• **To do**:
Gather all lines in the entries that include the word "many".

• **Given data**:
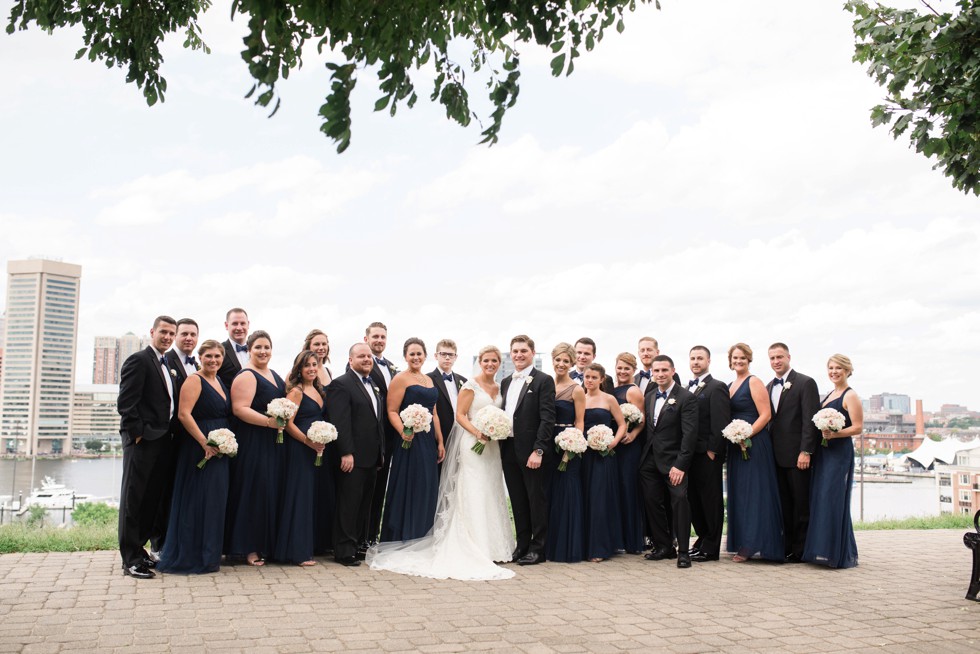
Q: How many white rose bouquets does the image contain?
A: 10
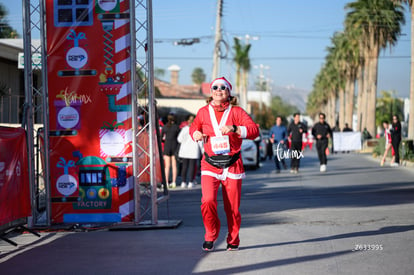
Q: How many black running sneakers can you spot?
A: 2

...

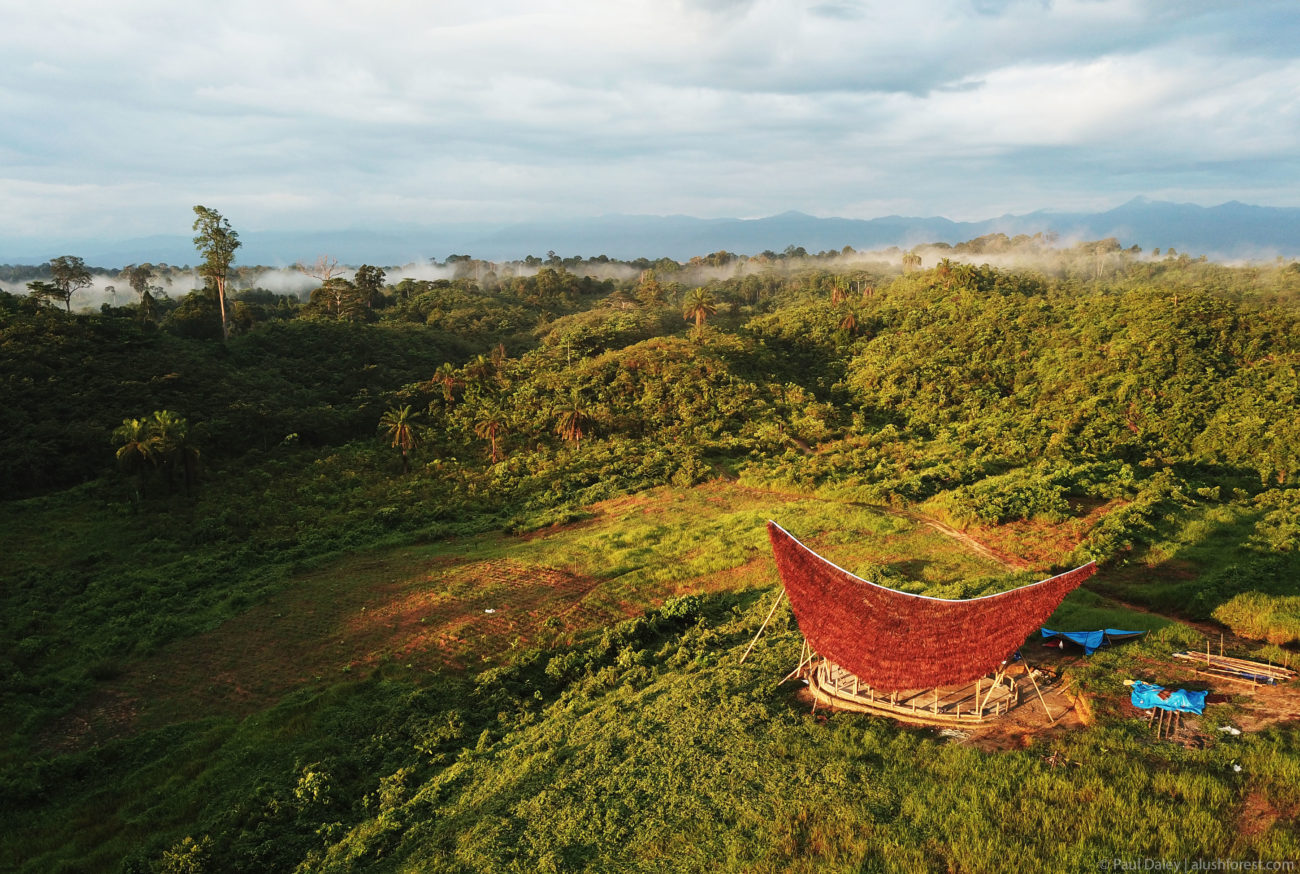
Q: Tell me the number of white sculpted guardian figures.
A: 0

* * *

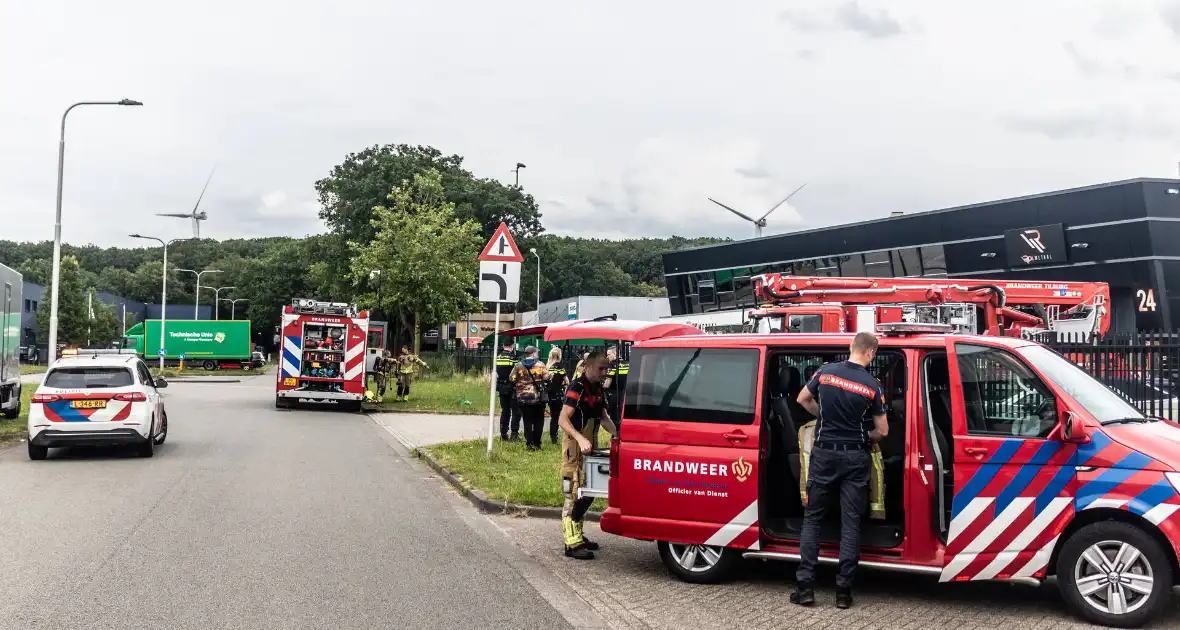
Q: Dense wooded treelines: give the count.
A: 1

• **Answer area**:
Q: How many white rose bouquets does the image contain?
Q: How many black running sneakers can you spot?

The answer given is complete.